Auf ihrem Feldzug gegen die moderne Tierhaltung bemühen deren Gegner häufig eigene Wunschvorstellungen und geben sie als jene der gesamten Bevölkerung aus. Dies gilt in ganz besonderer Weise in Deutschland. Die langwährende und sich steigernde Auseinandersetzung entwickelt sich mehr und mehr zum Politspektakel, schließlich stehen verschiedene Wahlen vor der Tür.

Unbestreitbar hat der gesamte Agrarsektor in der Öffentlichkeit in den vergangenen Jahren größere Aufmerksamkeit erlangt. Die Gründe dafür sind unterschiedlich. An erster Stelle steht sicher, dass sich ein neues Bewusstsein für eine sich abzeichnende Verknappung agrarischer Rohstoffe, für welche Zwecke auch immer, entwickelt hat. Gestiegene und wahrscheinlich weiterhin steigende Preise für landwirtschaftliche Rohstoffe einschließlich jener tierischer Herkunft und damit Lebensmittel sind dafür sichere Indikatoren. Die bis vor wenigen Monaten noch als Wunderwaffe für die westlichen Gesellschaften geltende grüne Energie aus nachwachsenden Rohstoffen ist einer drastischen Neubewertung unterzogen worden und erscheint plötzlich wieder als gefährlicher Konkurrent im Kampf gegen den verbliebenen Hunger auf der Welt.
Die Prognose sei gewagt, dass auch die Erzeugung von Fleisch weltweit sich unter moralischen Aspekten neuen Herausforderungen gegenübersehen wird. Um was geht es?

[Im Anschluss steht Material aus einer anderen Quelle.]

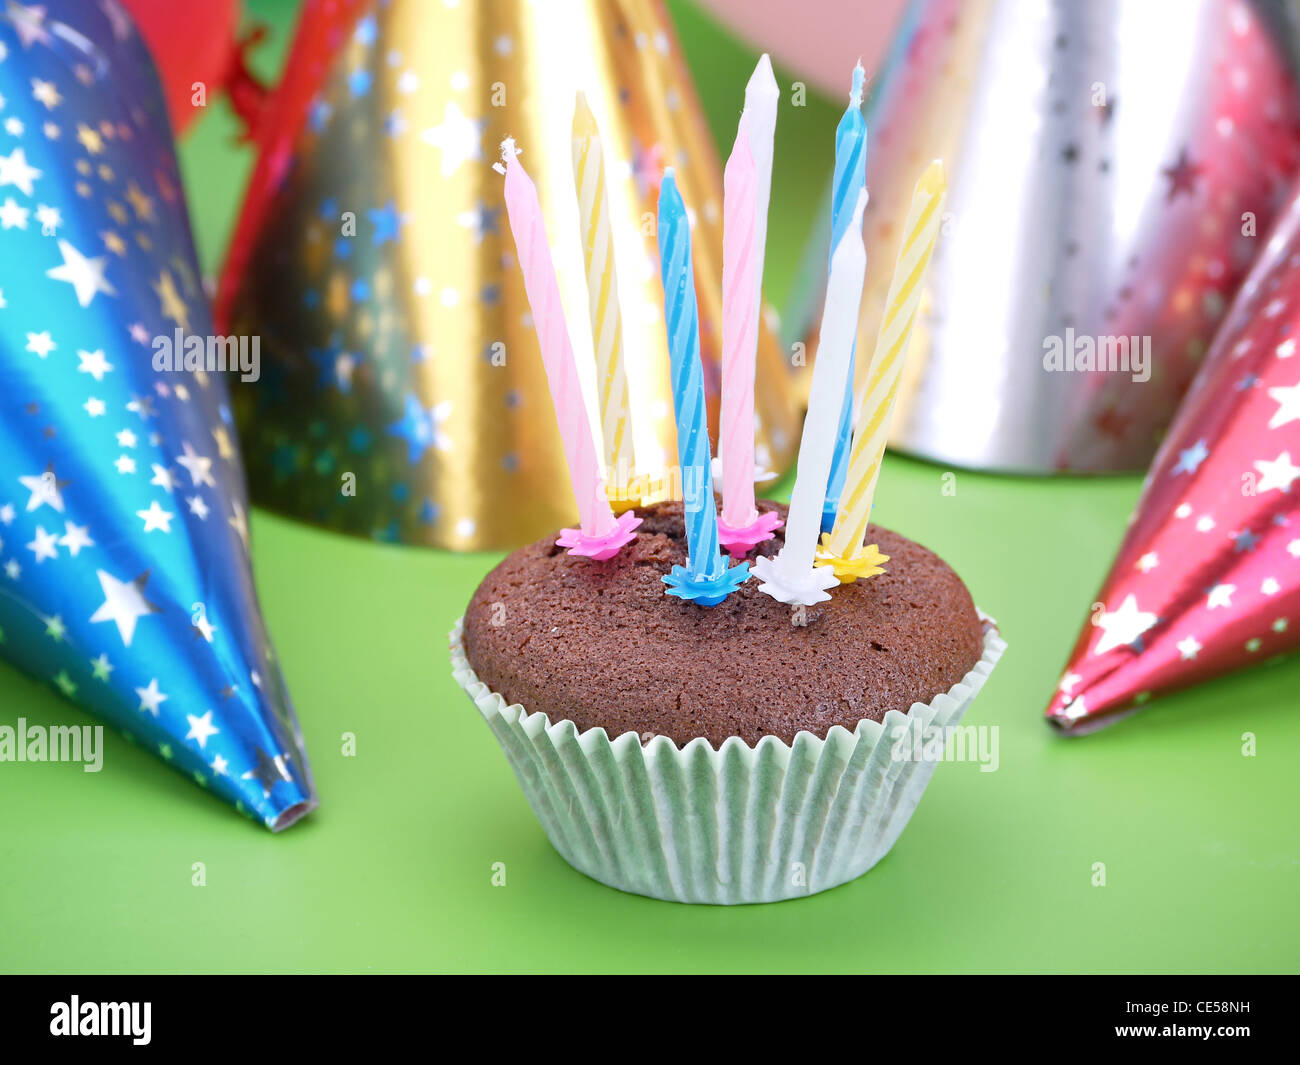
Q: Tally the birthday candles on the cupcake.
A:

Auf gut 250 Mio. t wird die derzeitige gesamte Fleischerzeugung weltweit beziffert. Rund 500 Mio. t sollen es nach Aussage der Welternährungsorganisation FAO im Jahr 2050 sein. In den bis dahin verbleibenden 37 Jahren entspräche dies einer jährlichen Mehrproduktion von etwa 7 Mio. t pro Jahr - Rind-, Schweine- und vor allem Geflügelfleisch. Die Fleischerzeugung in Deutschland liegt etwa bei jenen 7 Mio. t jährlich. Genauso wie in anderen Ländern Nordwesteuropas erfolgt sie in hocheffizienten Verfahren, bestmöglicher Nutzung der Ressourcen und hohen Tierschutzstandards. Der Welt wäre sehr geholfen, wenn auch an anderen Orten mit ähnlicher Effizienz produziert werden würde. Das Know-how dafür ist vorhanden, gerade in Nordwesteuropa. Doch besonders hier gibt es den größten Widerstand gegen die Tierhaltung. Positive Aspekte und das Bemühen um weiteren Forstchritt werden schlicht ausgeklammert oder sogar in das Gegenteil verkehrt.Selbst unter der Annahme, dass die gesamte Bevölkerung in Deutschland schlagartig und für immer ihren Fleischkonsum einstellen würde, wäre dies für die Welt bedeutungslos. Sie entwickelt sich weiter, auch ohne Fleischkonsum in Deutschland. Die verbliebenen Aufgaben mit Blick auf Tierschutz und Tierwohl sind hierzulande formuliert und adressiert.

Kompetente Einrichtungen werden neues Wissen gewinnen und der Praxis und allen anderen Interessierten zur Verfügung stellen. So wurden auch in der Vergangenheit immer jene Fortschritte erzielt, von denen heute alle profitieren. Eine gute Gelegenheit für sachorientierte Diskussionen bietet die bevorstehende Fachmesse Eurotier in Hannover. Es geht nicht nur um kurzfristige Wahlerfolge für einzelne Gruppen mit Retro-Brille, es geht auch um verantwortliches Handeln für die Zukunft.